A rollover is the renewal of a loan. Instead of liquidating a loan on maturity, you can roll it over into a new loan. The outstanding principal and other components of the old loan are rolled-over with or without the interest outstanding on it. In the context of Loan Syndication, you may require to rollover a borrower draw down loan under a borrower tranche of a borrower facility contract.

You can rollover a loan that you are processing, provided a rollover is allowed for the product, the loan involves.

When a loan is rolled over, it can be processed in the following manner, depending upon your specification:

For a borrower draw down loan, typically, a new loan would be required to be initiated on rollover, and further, a split or consolidation may be required.

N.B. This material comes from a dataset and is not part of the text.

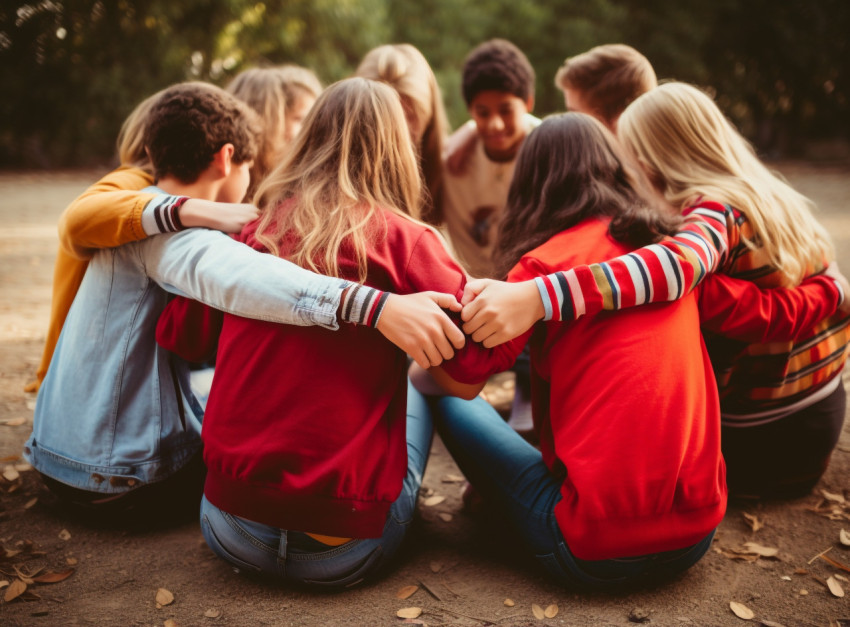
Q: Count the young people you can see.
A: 9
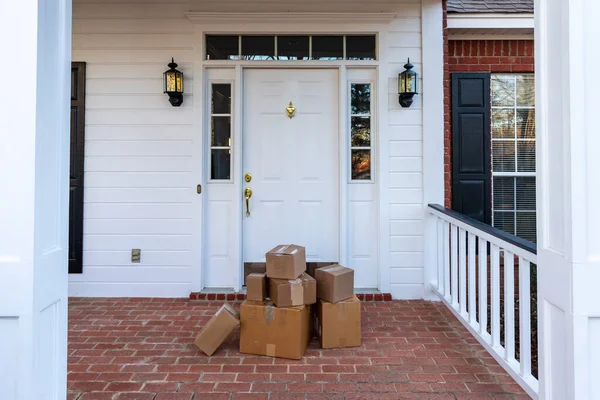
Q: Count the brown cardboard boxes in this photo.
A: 7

This chapter contains the following sections:

8.1 Features of the Product Rollover Details screen

When defining a borrower draw down product, you have to specify whether loans involving the product can be rolled-over. If rollover has been allowed for a product, all the loans involving the product can, by default, be rolled-over.

However, a loan involving such a product will be rolled-over only if it is not liquidated, on it’s Maturity Date. You can choose not to rollover a loan involving a product with the rollover facility. This can be indicated when processing the loan.

The rollover details for the borrower draw down product that you are defining can be specified in the ‘Preferences’ button of the ‘Loan Syndication Product’ screen.

You can invoke the screen ‘Loan Syndication Product’ screen by typing ‘LSDPRMNT’ in the field at the top right corner of the Application tool bar and clicking on the adjoining arrow button. Click ‘Preferences’ button.

You define the rollover preferences for a borrower loan product in the same manner as you would for a normal loan product.

For details, refer the section ‘Rollover Preferences’ in the chapter ‘Defining Product Categories and Products’ in the Retail Lending user manual.

Only those preferences that you would define specifically for Loan Syndication borrower draw down loan products are explained in this chapter.

8.2 Specifying Contract Rollover Details

Instead of liquidating a borrower draw down loan on maturity date, you can renew it into a new borrower draw down loan contract, or split it into multiple borrower draw down contracts, or consolidate it into a single new borrower draw down contract along with other borrower draw downs. As part of rolling over a contract, the original contract should be liquidated and a new contract should be initiated. In Oracle FLEXCUBE, these two processes are done in a single step.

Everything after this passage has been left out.